**What needs to be done**
The response should consist of every line below, restated exactly, with no pictures.

Stored data entries:
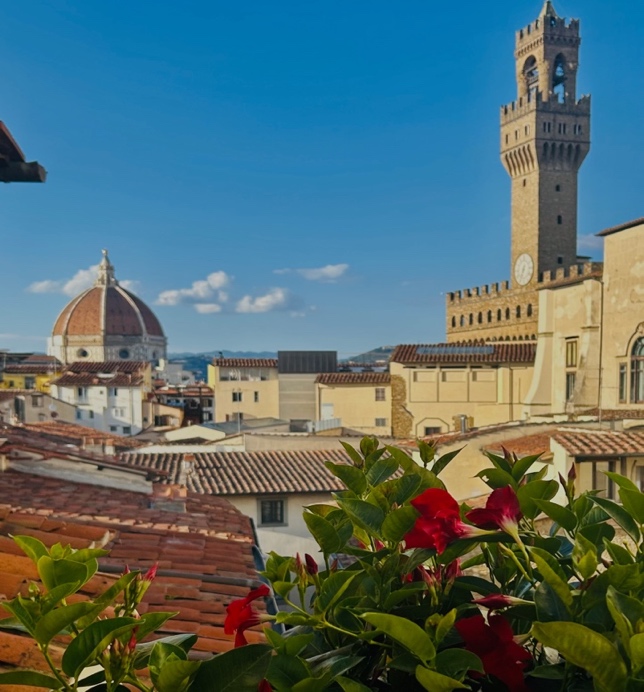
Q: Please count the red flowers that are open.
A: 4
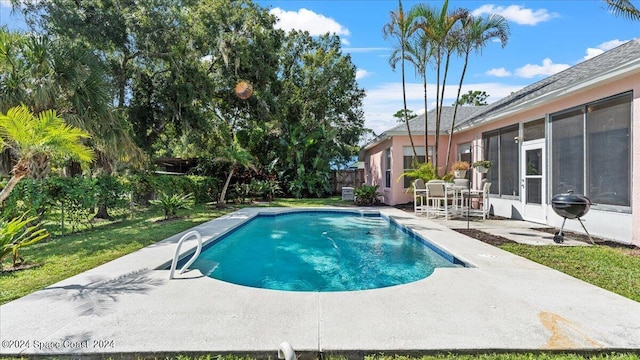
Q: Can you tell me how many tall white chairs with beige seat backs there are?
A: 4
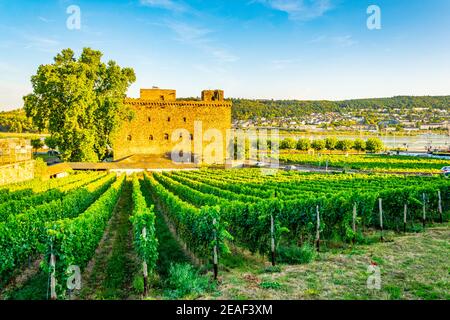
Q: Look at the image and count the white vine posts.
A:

**Finished task**
Q: Please count the red flowers that are open.
A: 4
Q: Can you tell me how many tall white chairs with beige seat backs there are?
A: 4
Q: Look at the image and count the white vine posts.
A:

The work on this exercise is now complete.